Growth was affected significantly by changes in pH, which can be seen in figure 6. In SOC media, a distinct increase is seen in max OD as pH increases. In LB media the opposite is seen, where as pH increases, max growth decreases.
Figure 6 Max OD reached by Test 2 over 24 h in (A) LB and (B) SOC media adjusted to varying pH levels.
Fluorescence was affected by pH particularly in SOC where an increase was seen with an increase in pH; In LB there was less of a pattern seen; increases can be seen at 31C and 37C with increases in pH, however at 43C the max FL is reduced dramatically. The combination of high temperature/pH may have been toxic to the cells.
Figure 7 Max FL reached by Test 2 over 24 h in (A) LB and (B) SOC media adjusted to varying pH levels
Despite clear correlations in both growth and fluorescence, there appears to be no distinct pattern in the increase of pH and the overall FL:OD (Figure 8).
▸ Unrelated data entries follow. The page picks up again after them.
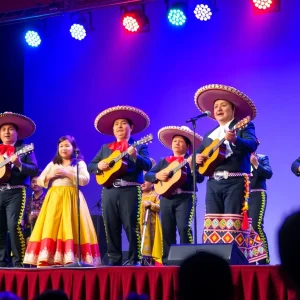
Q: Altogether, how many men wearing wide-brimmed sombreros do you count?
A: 4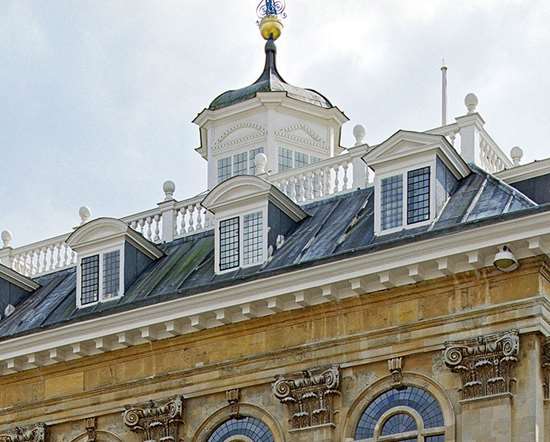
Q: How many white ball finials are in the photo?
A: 7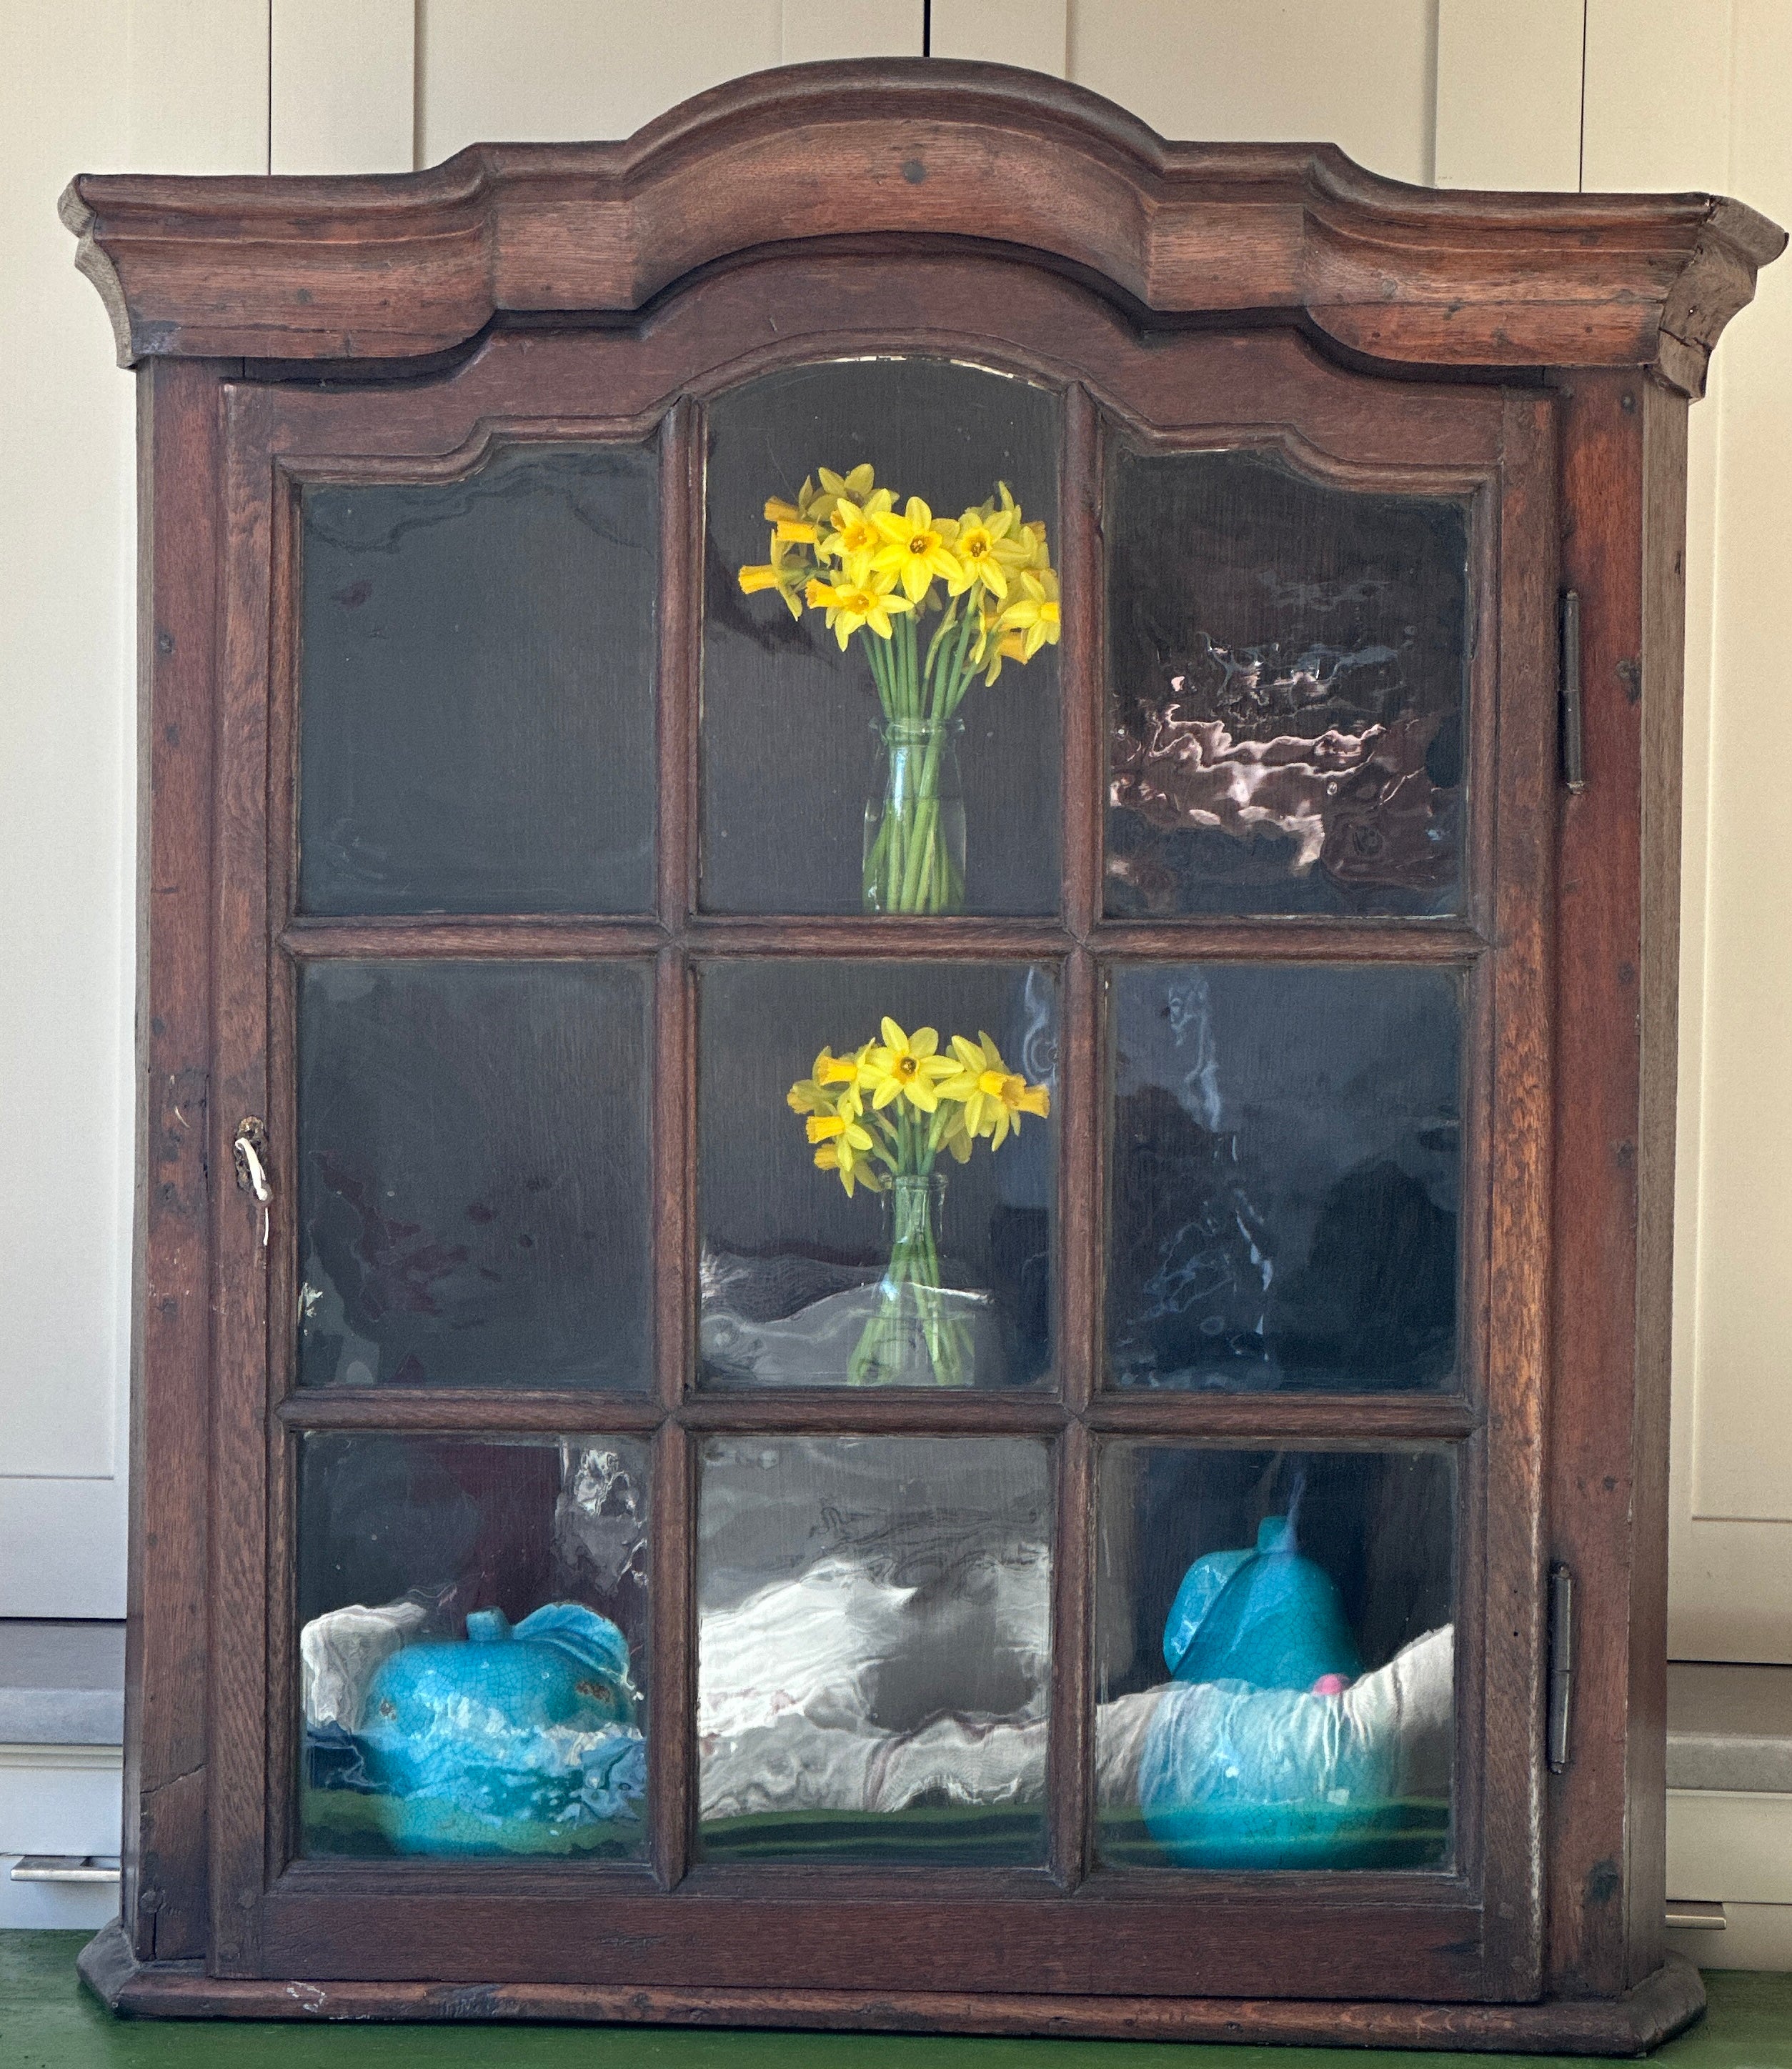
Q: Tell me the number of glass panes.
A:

Figure 8 Max FL:OD reached by Test 2 over 24 h in (A) LB and (B) SOC media adjusted to varying pH levels
Overall, it is clear pH and temperature have an impact on the growth and fluorescence of the devices, and this raises the importance of maintaining conditions specified in InterLab instructions. It is difficult to draw definite conclusions without more thorough experimentation. It should also be noted that whilst each replicate of isolates was added to the plate using a robot for maximum accuracy, there was still a degree of variability. These variances will have increased over time, and the InterLab method of taking samples at specific time points may be more laborious, but will yield a more accurate result of overall culture behaviour.
Standard Assembly Methods
We investigated whether different assembly methods influenced performance and the expression of downstream products. This was done by designing and assembling the same GFP reporter device (promoter (BBa_B0032) and RBS (BBa_B0034) driving expression of a GFP (BBa_I746916) using the iGEM standards RFC10 and MoClo-based Phytobricks and the non-standard, scarless Gibson assembly method. The Biobrick method was unsuccessful in assembly the desired devices, and we therefore compared the Gibson (Figure 9) and Phytobrick (Figure 10) assembled constructs.
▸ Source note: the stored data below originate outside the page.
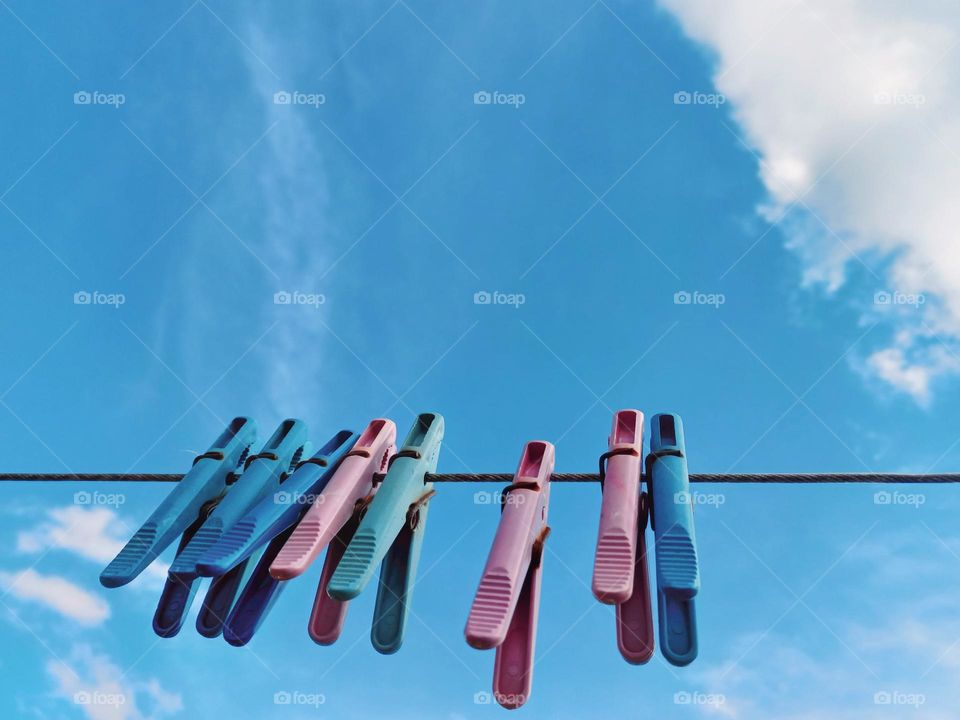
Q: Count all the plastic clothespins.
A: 8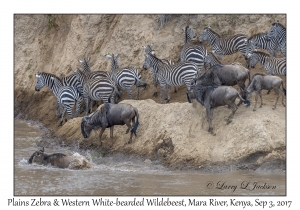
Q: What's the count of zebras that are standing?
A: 13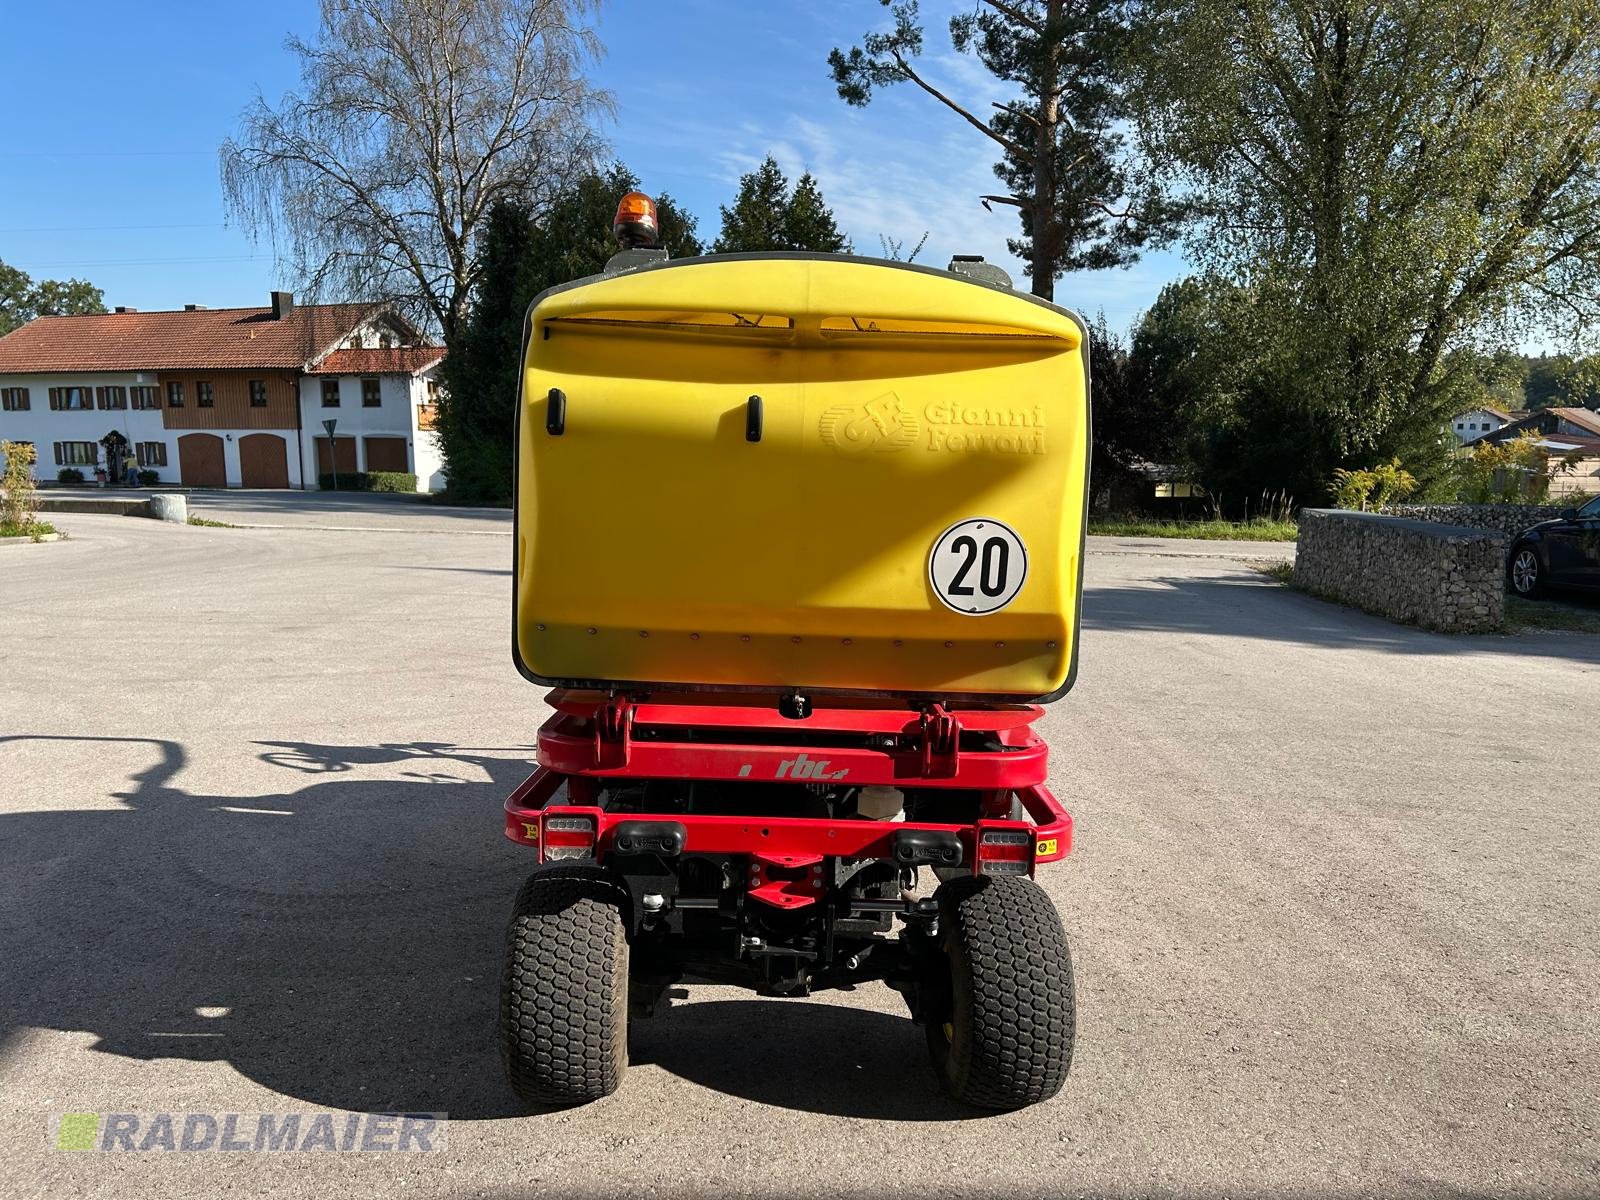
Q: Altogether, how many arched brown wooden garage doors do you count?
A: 2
During growth in LB media it was found that the presence of sequence ‘scars’ introduced by Phytobrick assembly impacted strongly on the device operation; the constructs containing sequence ‘scars’ had a significantly lower expression of the reporter GFP gene compared to the constructs containing no scars.
Figure 9 Max FL:OD reached by Test 2 over 24 h in (A) LB and (B) SOC media adjusted to varying pH levelDiagrammatic representation of two DNA parts being annealed and inserted into a linearised vector backbone using the Gibson DNA assembly method. Each DNA part and the vector backbone were synthesised to overlap by about 30 bp. An exonuclease, ligase and polymerase are then used to generate complementary single strands at the ends of each DNA fragment, and seamlessly join them together in a single isothermal reaction.
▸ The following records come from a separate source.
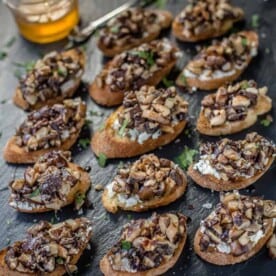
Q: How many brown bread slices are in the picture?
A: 14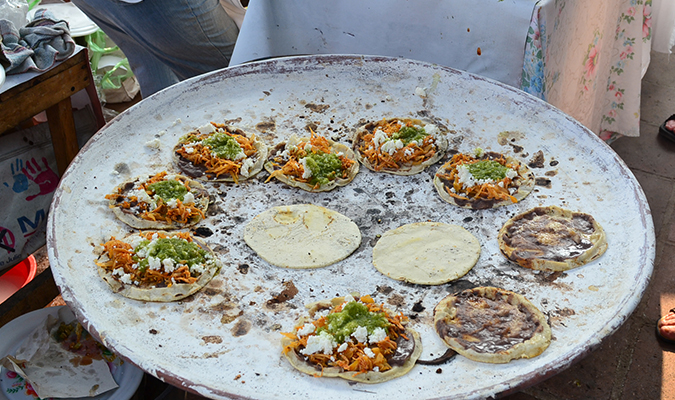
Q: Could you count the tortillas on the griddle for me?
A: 11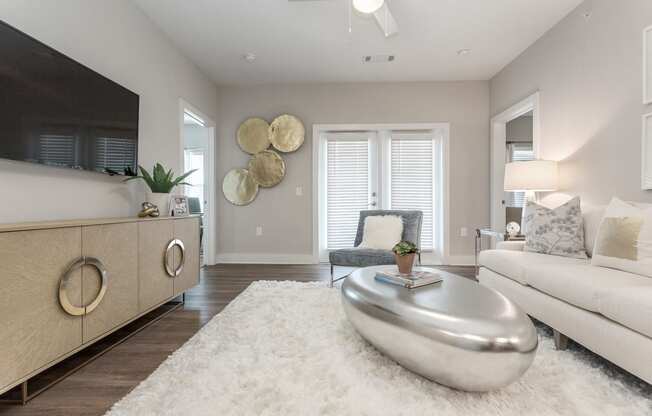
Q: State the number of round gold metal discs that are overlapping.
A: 4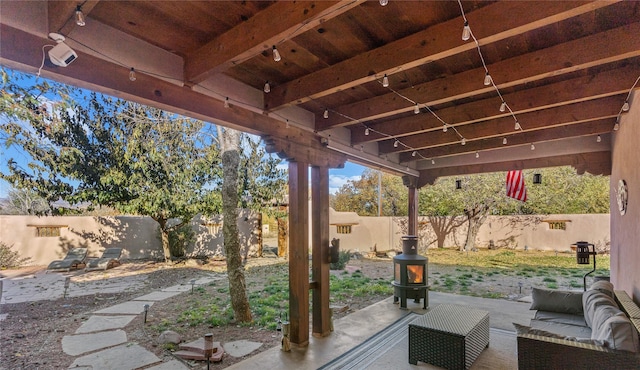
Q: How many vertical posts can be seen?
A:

Figure 10 Example of a type IIS restriction endonuclease used in Phytobrick DNA assembly. The BsaI restriction endonuclease cuts the DNA outside of the restriction site producing DNA fragments with 4 bp overhangs. The 4 bp overhangs are used to join to overhangs on another DNA fragment through complementary base pairing.
Different assembly methods have a significant impact on performance of the genetic devices.These findings clearly demonstrate the importance of teams (and the wider scientific community) accurately reporting how devices are made, and the final sequence of the device. The presence or absence of assembly scars can impact on function.